Serum creatinine and serum cystatin C were analyzed by the Mayo Clinic Central Chemistry and Renal Testing laboratories. All analyses were conducted by technicians masked to clinical data. Serum creatinine samples were assayed using the standardized (isotope dilution mass spectrometry traceable) Roche enzymatic creatinine assay. The interassay coefficients of variation for replicate samples using this method are 1.26% and 0.80%. Cystatin C was assayed on a Roche autoanalyzer using the standard clinically validated particle enhanced turbidimetric assay (PETIA) (Gentian AS, Moss, Norway). This assay is traceable to the same international certified cystatin C reference material (ERM‐DA471/IFCC) used to develop the cystatin C‐based Chronic Kidney Disease Epidemiology Collaborative (CKD‐EPI) equations. The eGFR was calculated from serum creatinine alone, serum cystatin C alone, or both biomarkers combined using one of four equations: the Cockcroft‐Gault (C‐G) estimated creatinine clearance (eCrCl) and the three CKD‐EPI eGFR formulae (creatinine, cystatin C, and creatinine and cystatin C). , All CKD‐EPI eGFR estimates were assessed as milliliters per minute (ml/min) and milliliters per minute per 1.73 m2 (ml/min/1.73 m2).
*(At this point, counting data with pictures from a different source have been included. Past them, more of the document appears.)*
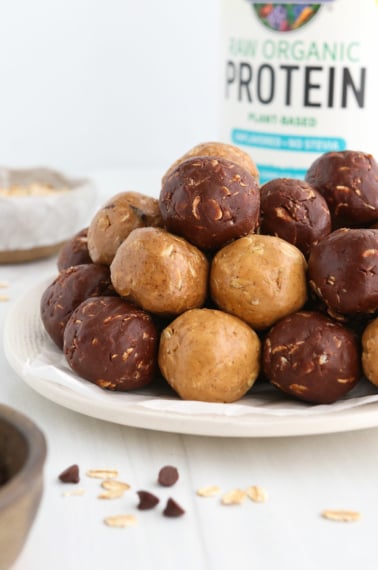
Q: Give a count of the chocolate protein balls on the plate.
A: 8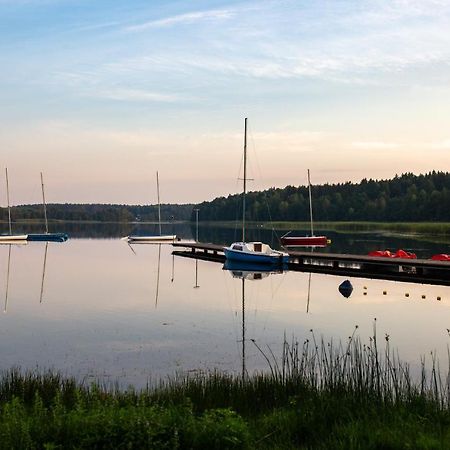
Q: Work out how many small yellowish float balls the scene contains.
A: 6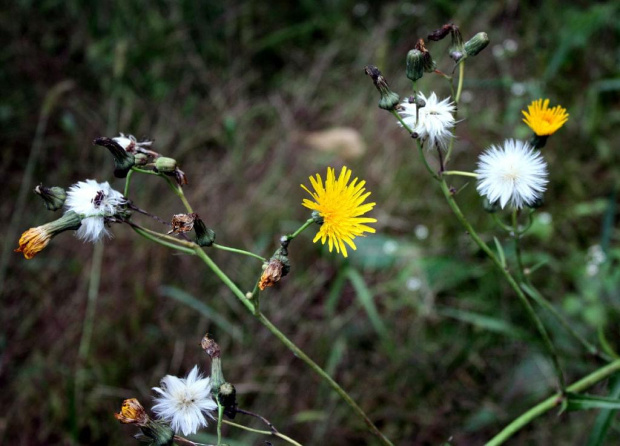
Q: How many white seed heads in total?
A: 4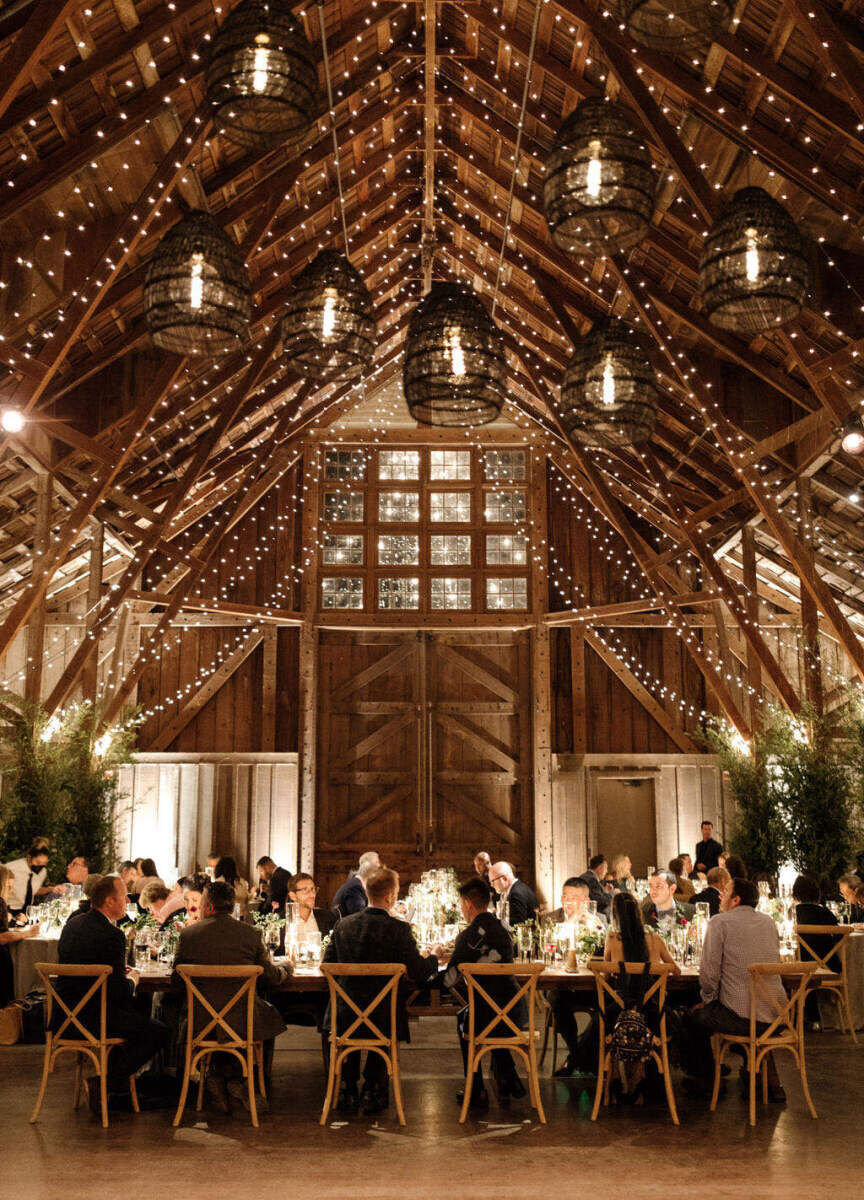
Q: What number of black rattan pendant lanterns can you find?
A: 8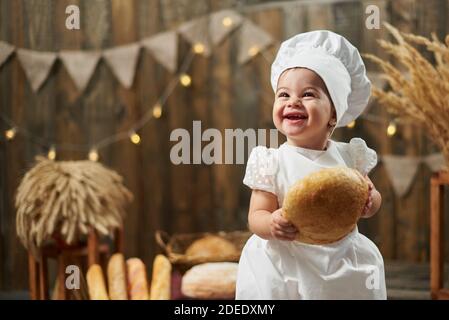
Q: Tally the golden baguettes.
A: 4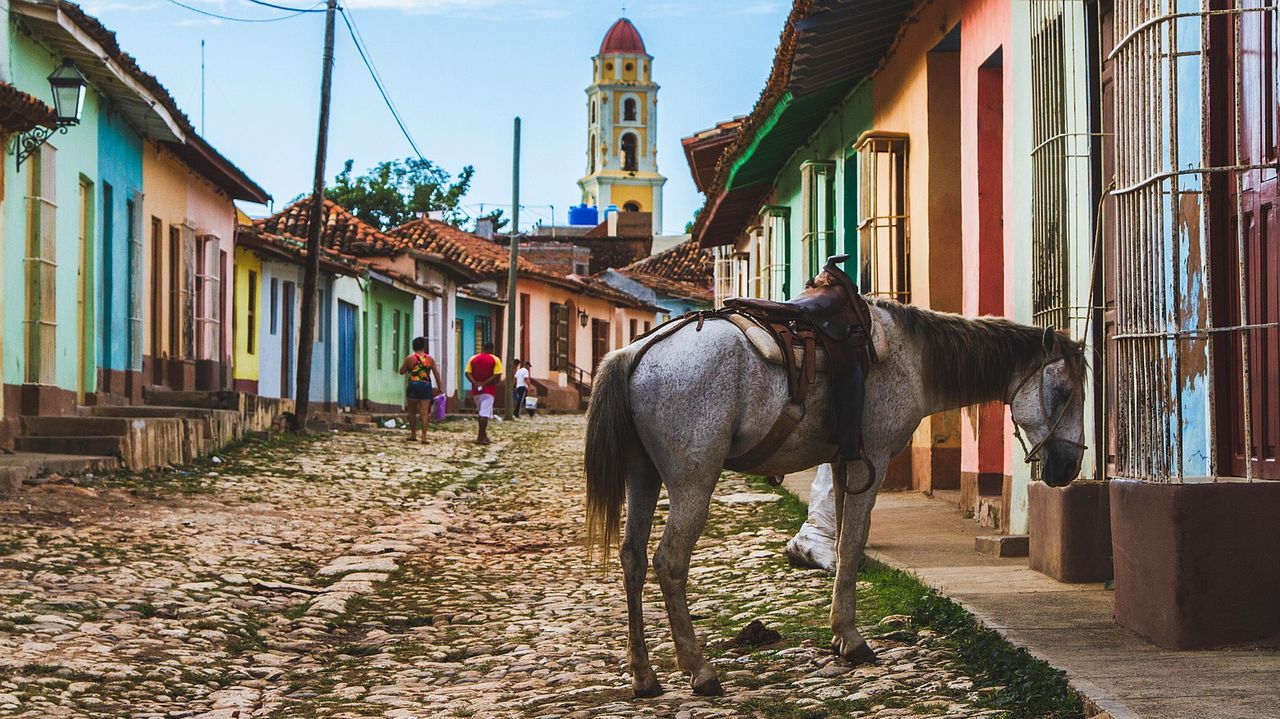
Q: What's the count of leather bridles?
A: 1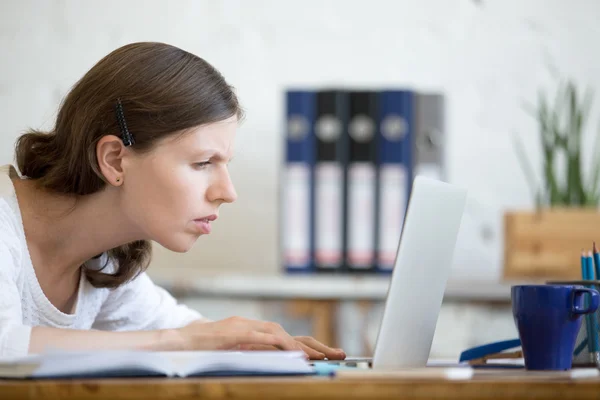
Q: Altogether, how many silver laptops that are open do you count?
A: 1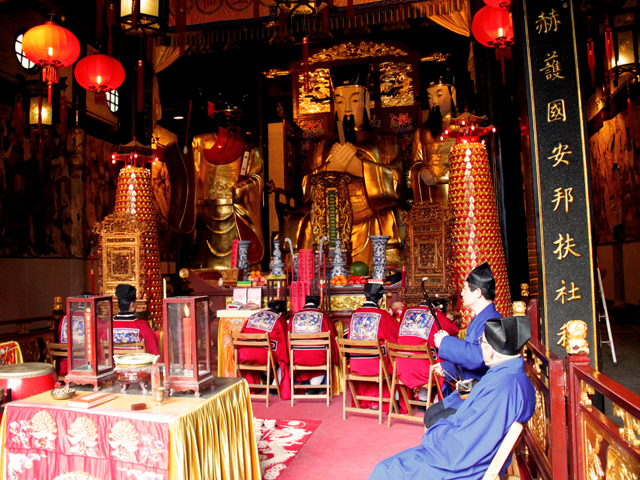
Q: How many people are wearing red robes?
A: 6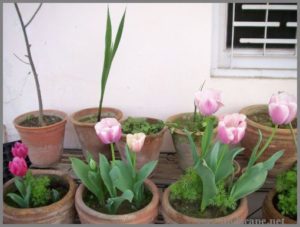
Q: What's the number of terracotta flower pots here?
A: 9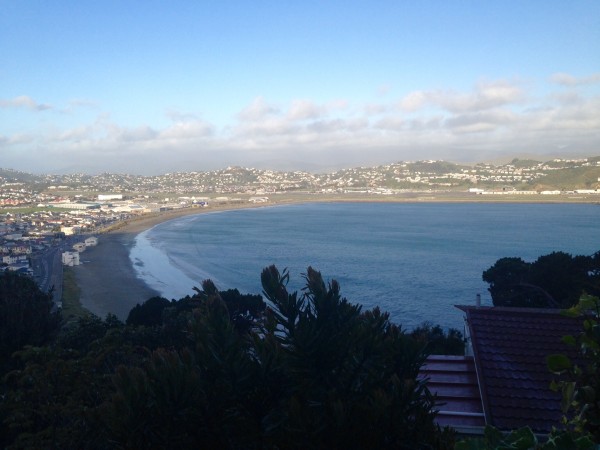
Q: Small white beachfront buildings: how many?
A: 3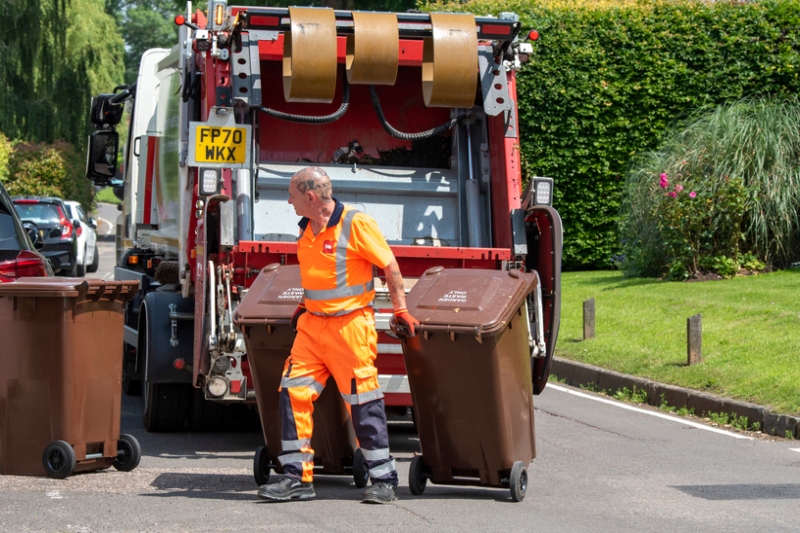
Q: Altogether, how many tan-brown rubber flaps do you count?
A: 3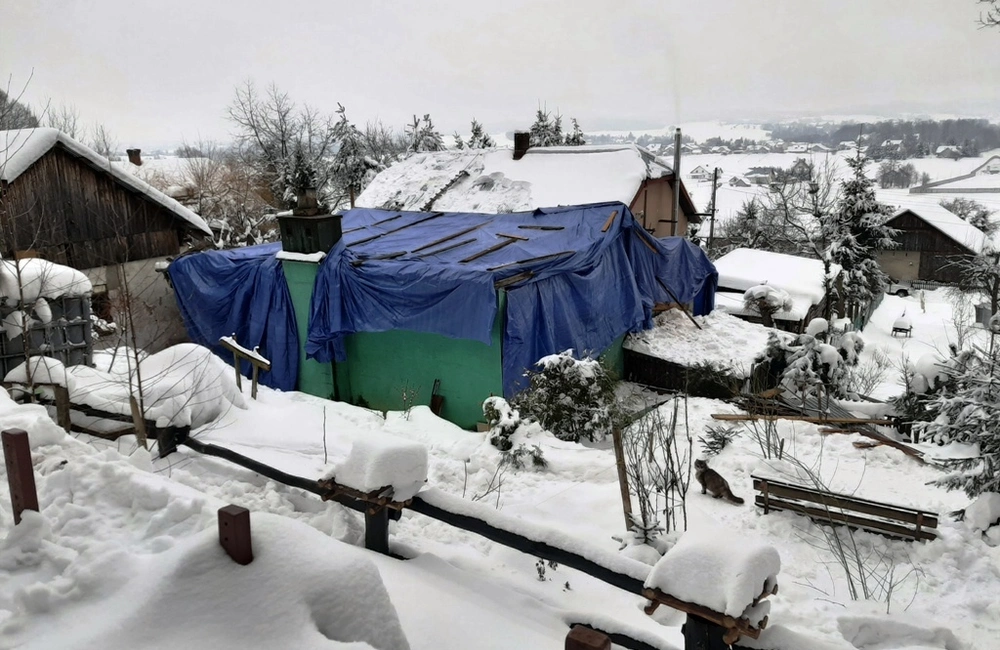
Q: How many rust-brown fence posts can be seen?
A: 3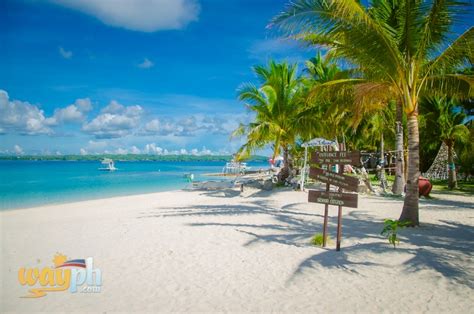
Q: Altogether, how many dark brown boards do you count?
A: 3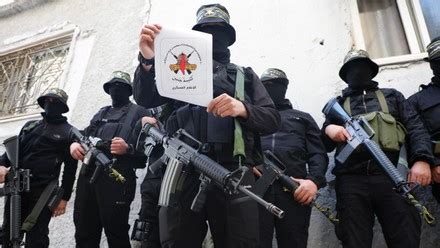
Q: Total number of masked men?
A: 6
In addition to prospectively collected patient specimens, data were abstracted from existing information available in the electronic health record. Patient demographics (age, sex, race, and ethnicity), height and weight, comorbid conditions, and laboratory data were collected. Other information gathered included date of cancer diagnosis, type of malignancy, indication for HDMTX (prophylaxis or treatment), chemotherapy regimen, protocol‐defined dose, and delivered dose of MTX. Short‐term outcome metrics, including incident AKI, need for intermittent hemodialysis, hospital length of stay, or death within 30 days were also collected.

Methotrexate assay

Reagents and materials

MTX, d3‐MTX, and 7‐Hydroxy‐MTX (7‐OH‐MTX) were purchased from Toronto Research Chemicals Inc. Formic acid (95%) was purchased from Sigma Aldrich (St. Louis, MO). High‐performance liquid chromatography grade methanol (MeOH) and acetonitrile (ACN) were purchased from Fisher Scientific. Drug‐free human plasma was obtained from healthy volunteers under a protocol approved by the Mayo Clinic Institutional Review Board.

Instrumentation

The liquid chromatography‐mass spectrometry (LC‐MS) system consisted of a Waters Acquity H class ultra‐performance liquid chromatography (UPLC) system, containing a quaternary solvent manager and sample manager‐FTN coupled to a Xevo TQ‐S mass spectrometer (Waters) equipped with an electrospray ionization (ESI) source. Data were acquired and analyzed by Waters MassLynx version 4.1 software.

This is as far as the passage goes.